- Your goal
Each line from the one with "Q: How many white gooseneck lamps are seen?" through the last line below must be written out exactly. Do not copy pictures.

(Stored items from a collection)
================

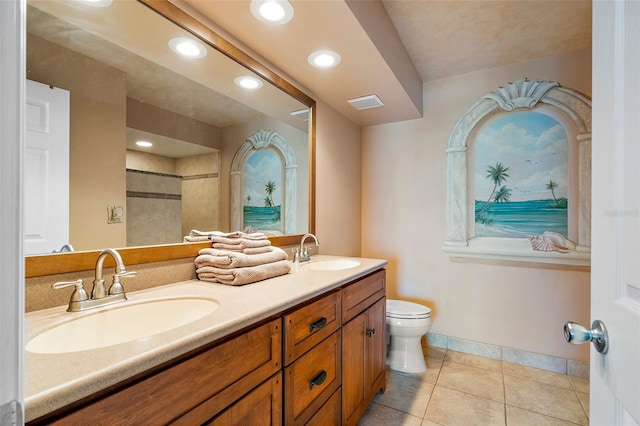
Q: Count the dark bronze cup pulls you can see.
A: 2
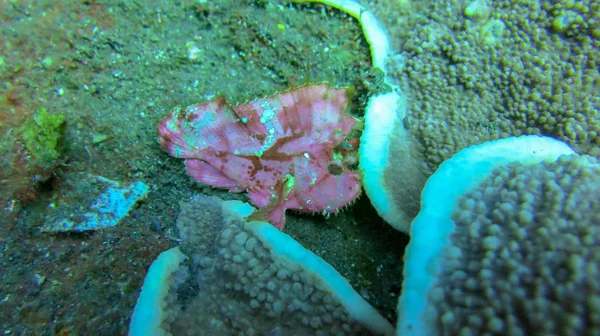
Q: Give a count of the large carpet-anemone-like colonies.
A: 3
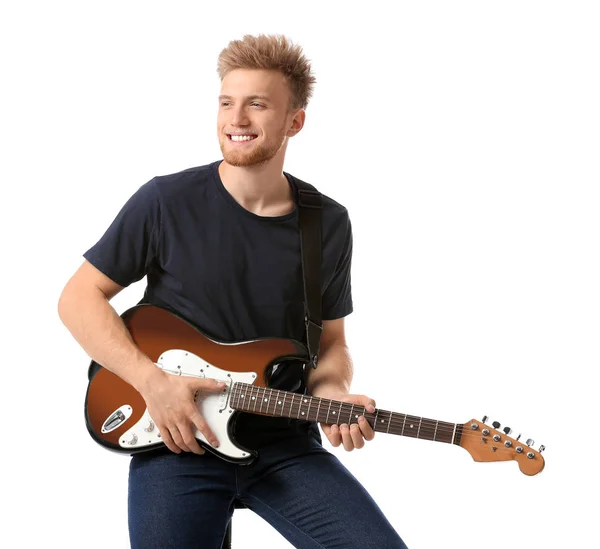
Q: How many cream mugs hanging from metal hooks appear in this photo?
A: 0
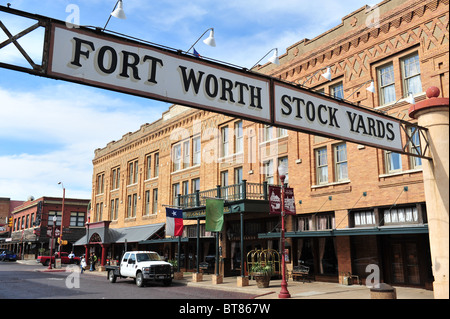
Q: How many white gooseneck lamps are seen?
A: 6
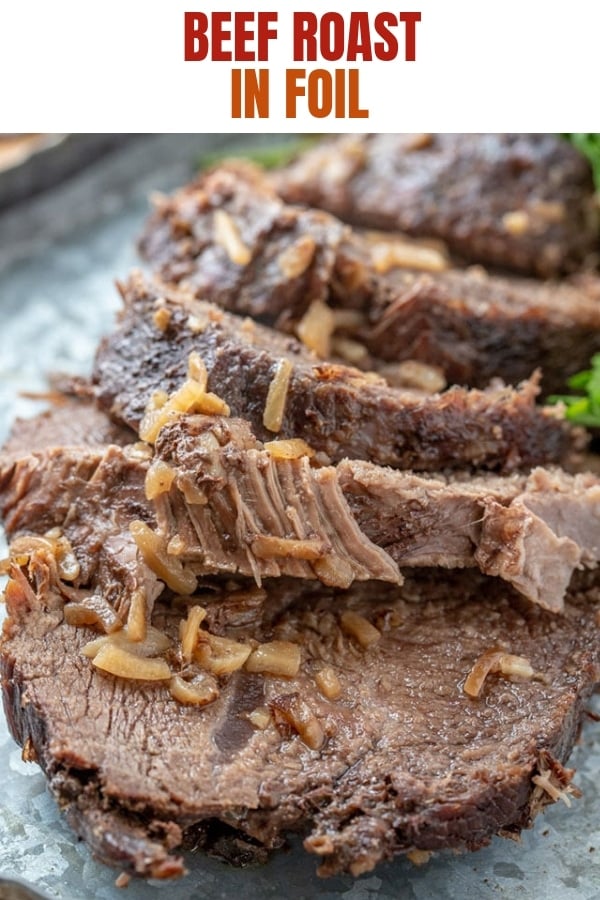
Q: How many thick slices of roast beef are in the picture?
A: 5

================

- Result for this exercise
Q: How many white gooseneck lamps are seen?
A: 6
Q: How many thick slices of roast beef are in the picture?
A: 5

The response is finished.